Lo scalo dovrebbe partire nel 2027: più collegamenti e maggiore accessibilità
Secondo quanto comunicato dalla Regione Basilicata, il nuovo aeroporto rappresenta “un’importante iniziativa destinata a rafforzare l’accessibilità dell’area tirrenica“. Il progetto prevede l’avvio delle attività dal mese di gennaio 2027, con l’obiettivo di garantire collegamenti più rapidi verso altre destinazioni nazionali e, in particolare, verso Roma. Il nuovo aeroporto dovrebbe essere orientato soprattutto all’utilizzo di aeromobili di piccole e medie dimensioni, con una funzione complementare rispetto agli altri scali già presenti nel Mezzogiorno. L’obiettivo è creare una nuova porta d’accesso per turisti, imprese e cittadini, riducendo le difficoltà di collegamento che spesso rappresentano uno dei principali ostacoli allo sviluppo delle aree periferiche.
Bardi: “inserire il nome di Maratea nello scalo significa dare maggiore visibilità alla Basilicata”

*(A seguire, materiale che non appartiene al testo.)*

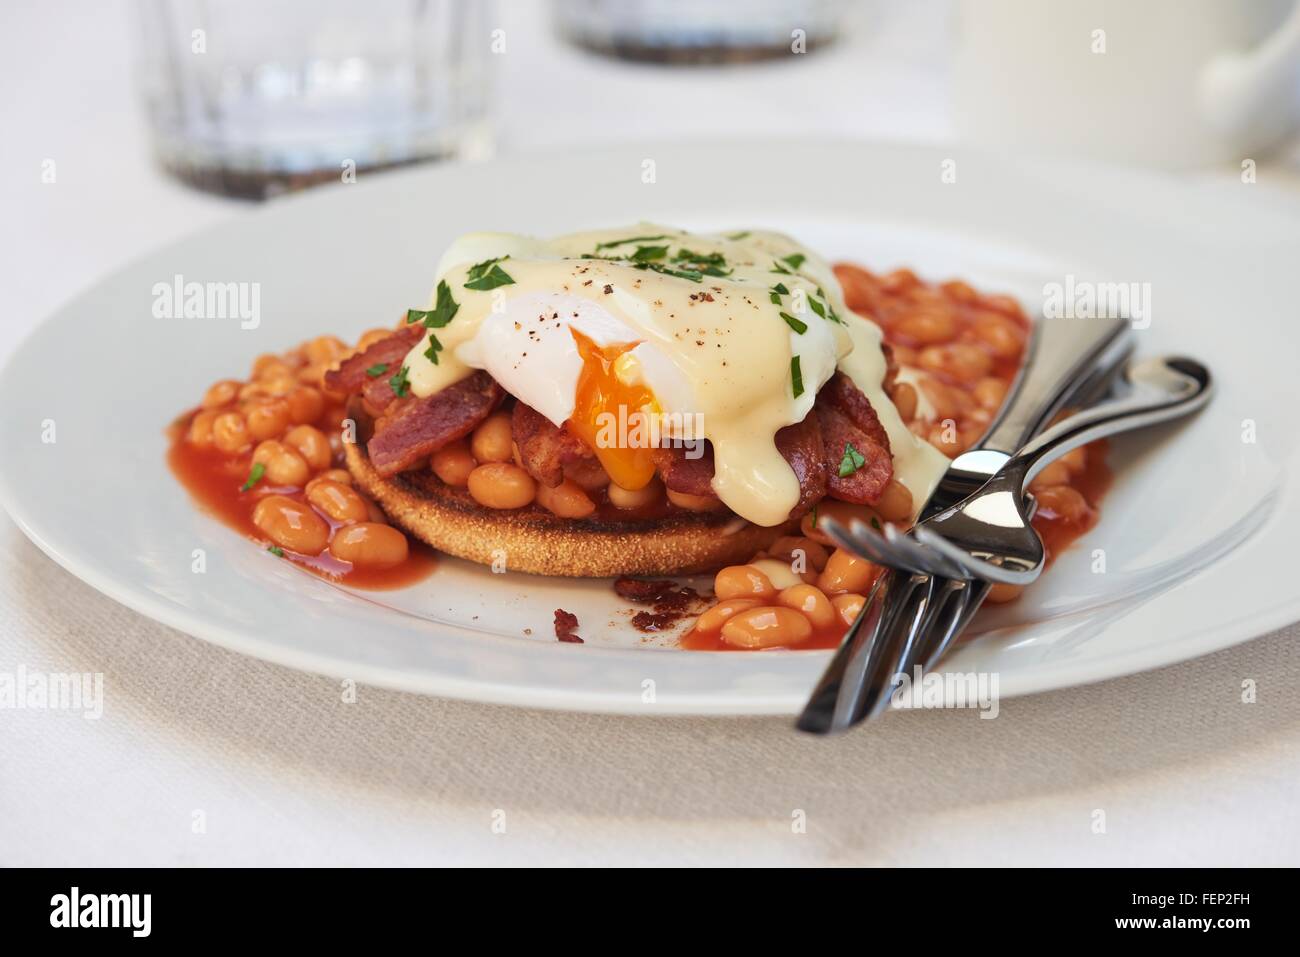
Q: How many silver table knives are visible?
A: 1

Il presidente della Regione Basilicata ha evidenziato il valore strategico della denominazione Scalea-Maratea, sottolineando il ruolo che l’aeroporto potrebbe assumere nella promozione del territorio lucano. Bardi afferma: “inserire il nome di Maratea nello scalo – che dovrebbe partire dal mese di gennaio 2027 – significa dare maggiore visibilità alla Basilicata sulle rotte aeree e rafforzare l’attrattività internazionale dell’intero comprensorio”.

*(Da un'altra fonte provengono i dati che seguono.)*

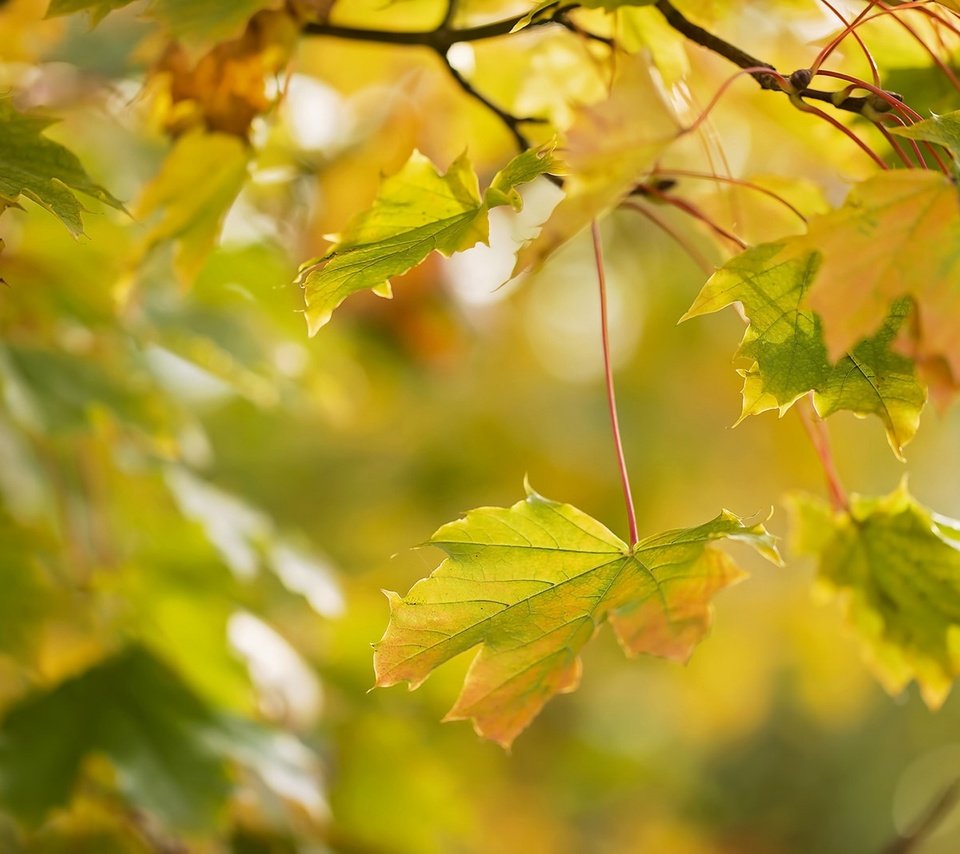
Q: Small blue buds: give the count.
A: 0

Calabria e Basilicata insieme per un sistema territoriale integrato
Uno degli elementi centrali del progetto riguarda la collaborazione istituzionale tra Regione Calabria e Regione Basilicata. Per Bardi, la cooperazione tra territori confinanti rappresenta uno strumento fondamentale per superare i limiti imposti dai confini amministrativi e costruire servizi più efficienti. “L’obiettivo è favorire collegamenti sempre più rapidi con Roma e con altre destinazioni attraverso aeromobili di piccole e medie dimensioni, mettendo a sistema le potenzialità di Calabria e Basilicata”, evidenzia Bardi. Una visione che punta a creare un sistema integrato nel quale infrastrutture, turismo e sviluppo economico possano lavorare insieme. “La collaborazione tra regioni confinanti – ha aggiunto Bardi – è la strada giusta per superare i confini amministrativi e costruire servizi capaci di generare sviluppo, turismo e nuove opportunità per cittadini e imprese”.
Bardi: “quando i territori fanno squadra i benefici si estendono ben oltre i rispettivi confini”
A conclusione del suo intervento, il presidente della Regione Basilicata ha ribadito la necessità di una nuova collaborazione tra istituzioni e territori per affrontare le sfide dello sviluppo. “Quando i territori fanno squadra – ha concluso il presidente della Regione Basilicata – i benefici si estendono ben oltre i rispettivi confini: è questa la visione che intendiamo portare avanti: un Mezzogiorno che cresce attraverso la cooperazione istituzionale e investimenti che migliorano concretamente l’accessibilità e la competitività dei nostri territori”.